DATA UNDER STUDY: Begin

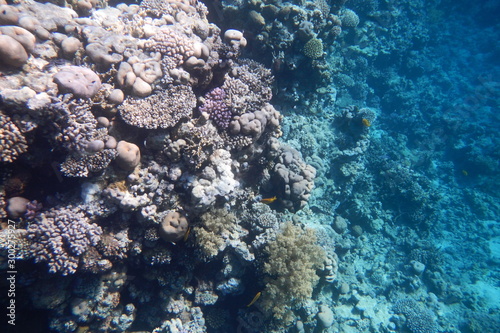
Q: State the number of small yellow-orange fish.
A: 5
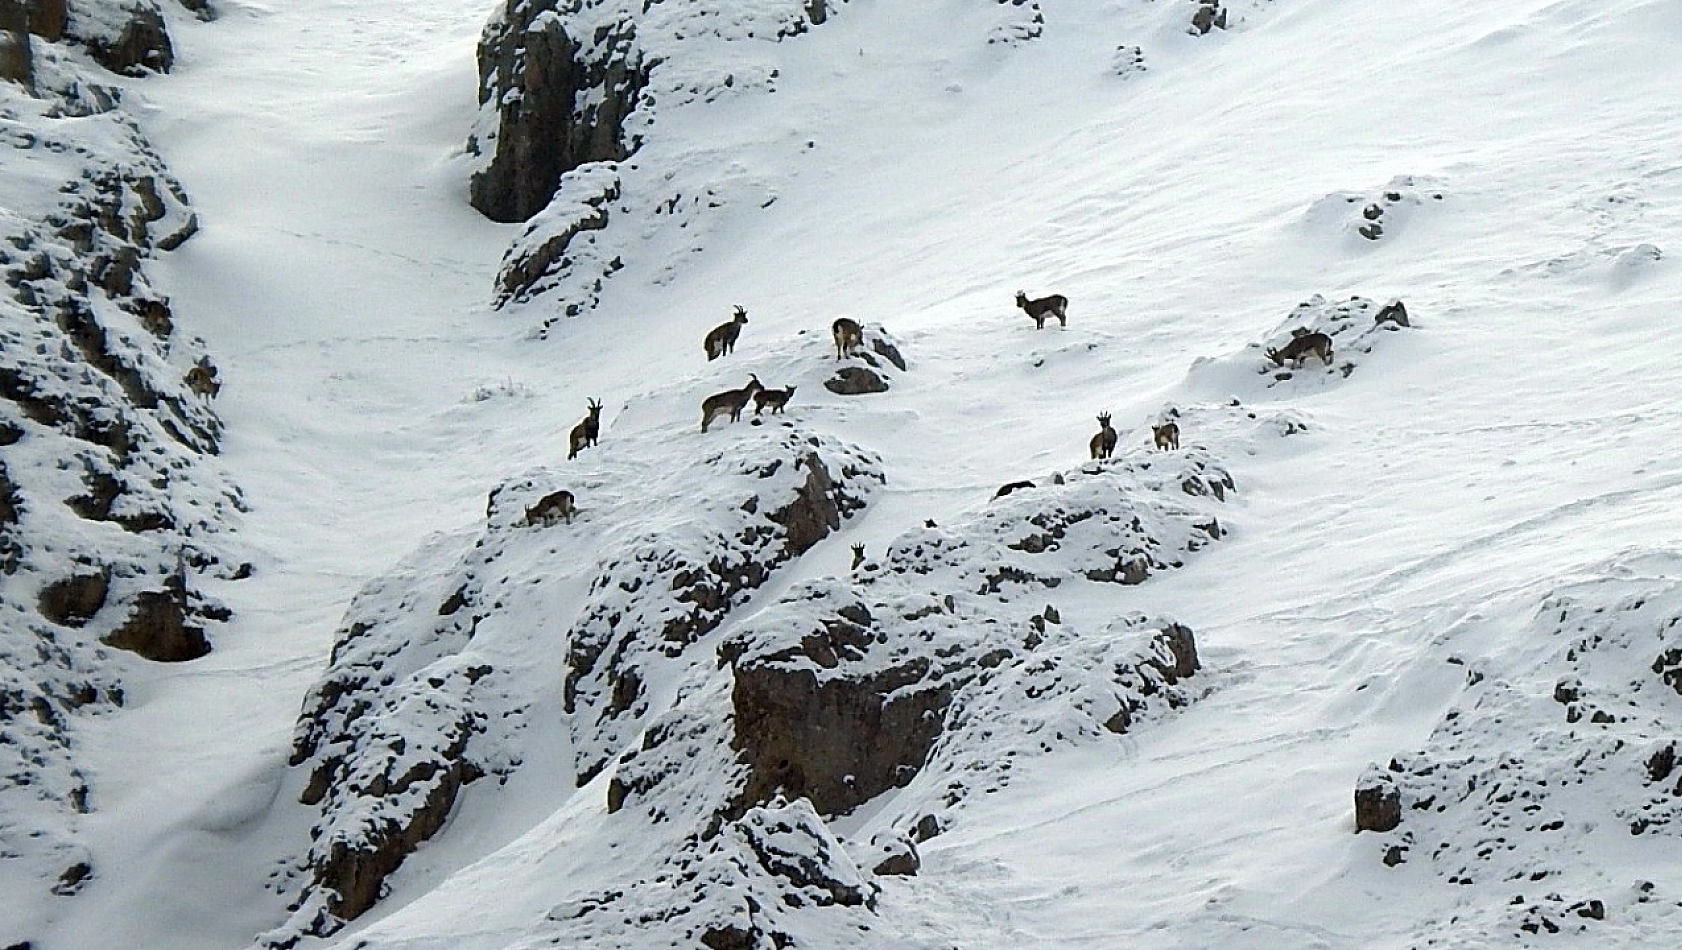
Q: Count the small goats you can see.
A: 2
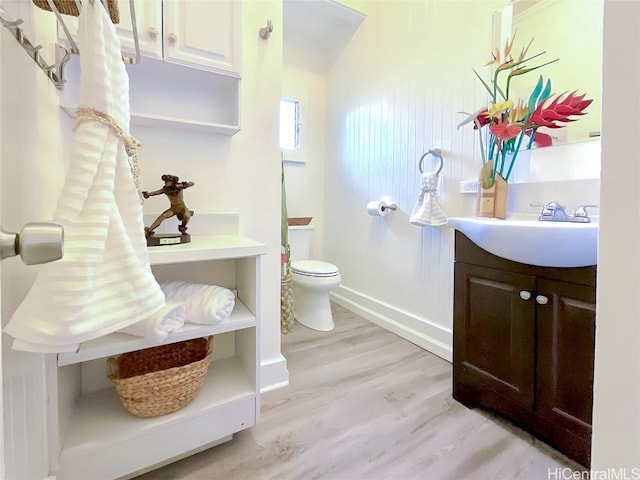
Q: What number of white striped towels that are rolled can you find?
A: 2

DATA UNDER STUDY: End

[TASK GOAL]: Go through the entries above and output them exactly, without pictures.

[PROBLEM SOLUTION]:
Q: State the number of small yellow-orange fish.
A: 5
Q: Count the small goats you can see.
A: 2
Q: What number of white striped towels that are rolled can you find?
A: 2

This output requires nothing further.